Bill Clinton, whether you like him or not (and I do not particularly like him) once said something profound that has stuck with me. He said “Conservatives seek to draw lines that should never be crossed. Liberals seek to erase lines that should never have been drawn.” I always thought that was a great analogy for the tension between right and left. Every human being has a code. Every human being has a sense of right and wrong. The problem is that each person’s view of right and wrong is just a little different than ever other person’s.

There are absolutes in nature: pi is the ratio of a circle’s circumference to its diameter and it never changes; the force of gravity on Earth is 32 feet/second squared. But when it comes to human behavior, we have never agreed on what is right and what is wrong. You can say murder is wrong, but for a child growing up in a primitive warrior society like the Vikings it was not just okay but expected that one kill and be killed.

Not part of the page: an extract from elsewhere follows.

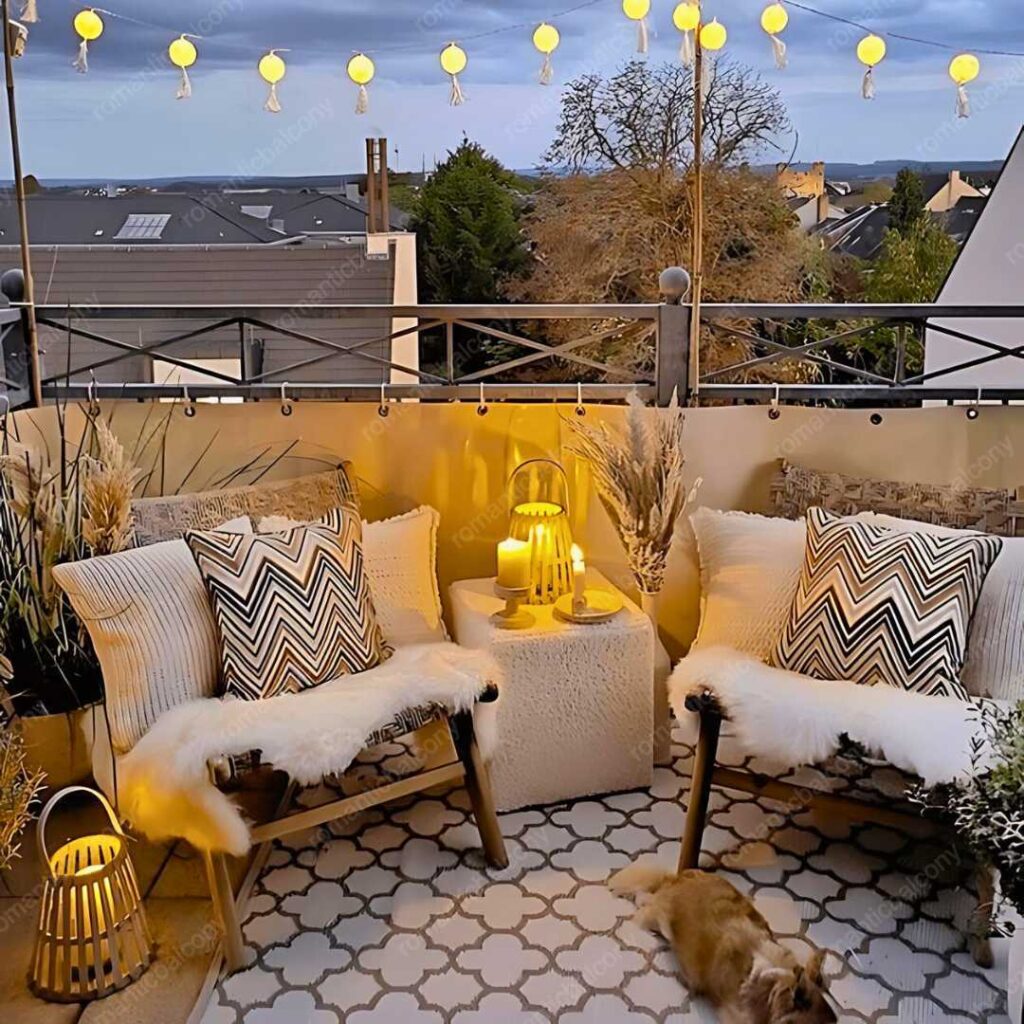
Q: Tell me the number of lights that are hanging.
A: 12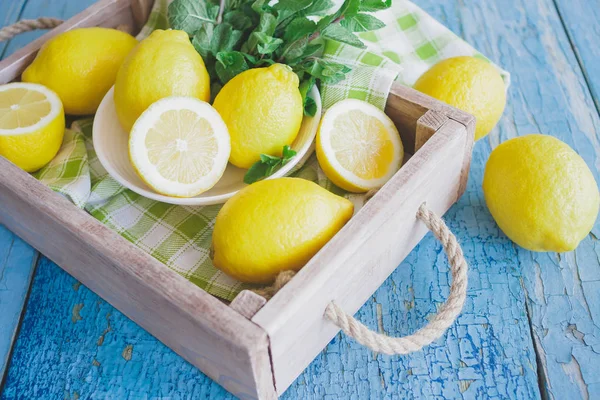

Now, you can say “MY code is from God so it is both absolute and right.” But that is just another level of subjectivity because there is no agreement on who God is or what he demands. Everyone has a sense of right and wrong, and the first step to being a good person is following your conscience. But the second essential step to being a good person is recognizing that just because someone else does not follow your code, they are not “wrong.”

Every human being has a code and almost every human being tries to do what they think is right. In 19th century Virginia, blacks were forbidden to learn to read and write. Now is that the kind of line that should never be crossed or should have never been drawn? Many localities forbid dancing, or the sale of alcohol. Are those absolutes? I think you would say that rape, or child molestation, is absolutely wrong, and I would agree with you; and yet the Ten Commandments, which says flatly thou shalt not kill, makes no mention of rape or child abuse.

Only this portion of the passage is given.